If you consider password hashing a requirement then reducing the number of rounds on the underlying compression function (e.g. the hash) doesn't make much sense as you would reduce the work load for both the regular user and an attacker.


For now assume that your passwords contain lots and lots of entropy so you may skip the issue of the work factor. In that case your scheme might be of some use.

You should however take really good care to avoid memory allocation issues.

Say an attacker could influence memory allocation. In that case asking for e.g. a block of memory of $c - l(p)$ bytes could be problematic (with $c$ being the total length of the input to the hash function and $l(p)$ being the password). In that case an attacker could guess a length $n$, and make sure only $n$ bytes are available within the memory page / cache block / whatever. Now the padding of $p$ would either allocate within the current page or it wouldn't. Page allocation / cache misses take a lot of time, so they can be relatively easily be detected. So the attacker has a method of checking if the password has a certain length.

You could work around this by copying the password into a preallocated block of memory. You then copy the required amount of pre-generated padding bytes after it.

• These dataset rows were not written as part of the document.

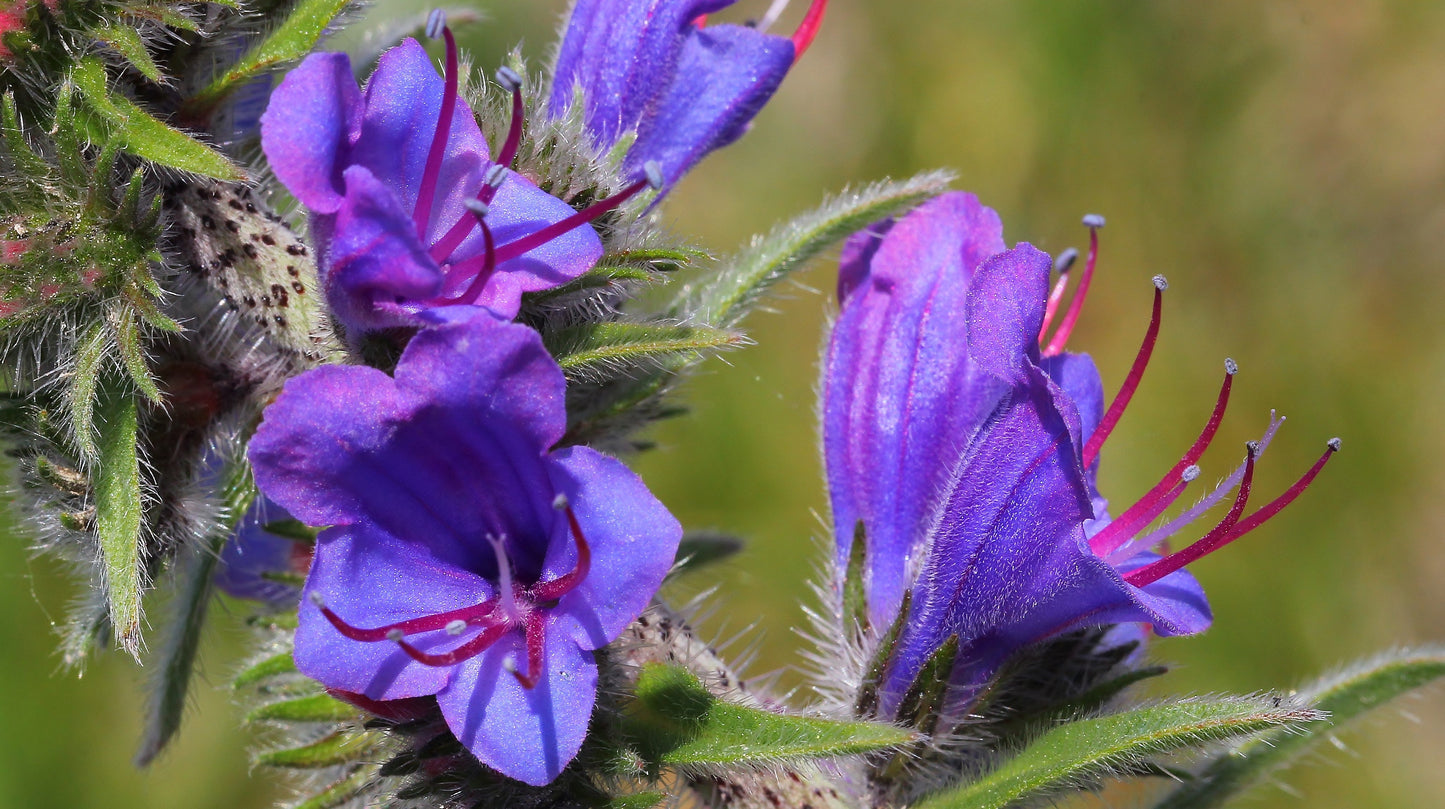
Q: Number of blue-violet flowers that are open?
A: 5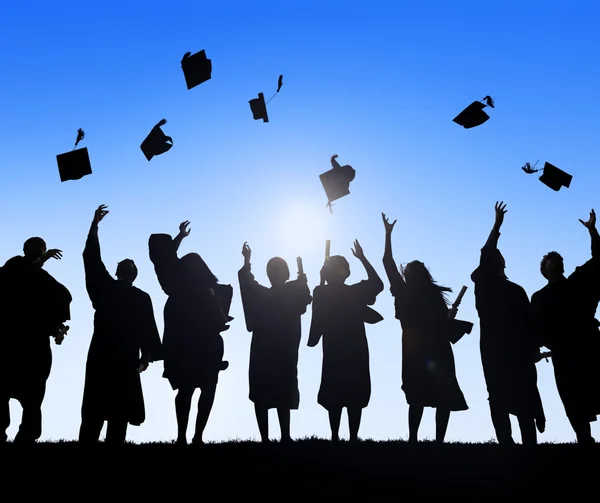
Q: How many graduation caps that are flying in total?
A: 7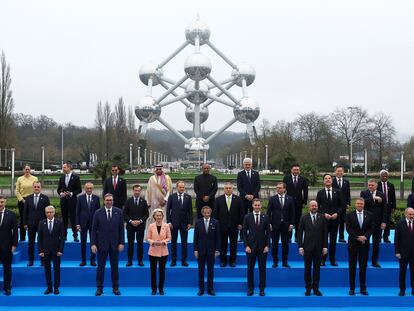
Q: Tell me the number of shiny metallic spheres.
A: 9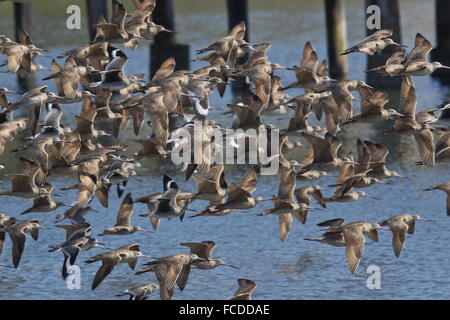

(Of course, with the padding being a function of the password, one could dispense with the password and simply hash the padding instead. That seems risky, though; entropy might somehow be lost in the process.)

Heh, no, the size of the password is rather less important than the content of the password. Unless you assume the padding to contain the entire password, but in that case you forgot to define your protocol well.

and adding precompiled libraries is problematic.

So use the source code. I don't get it, is there an invisible man throwing up these invisible walls somewhere?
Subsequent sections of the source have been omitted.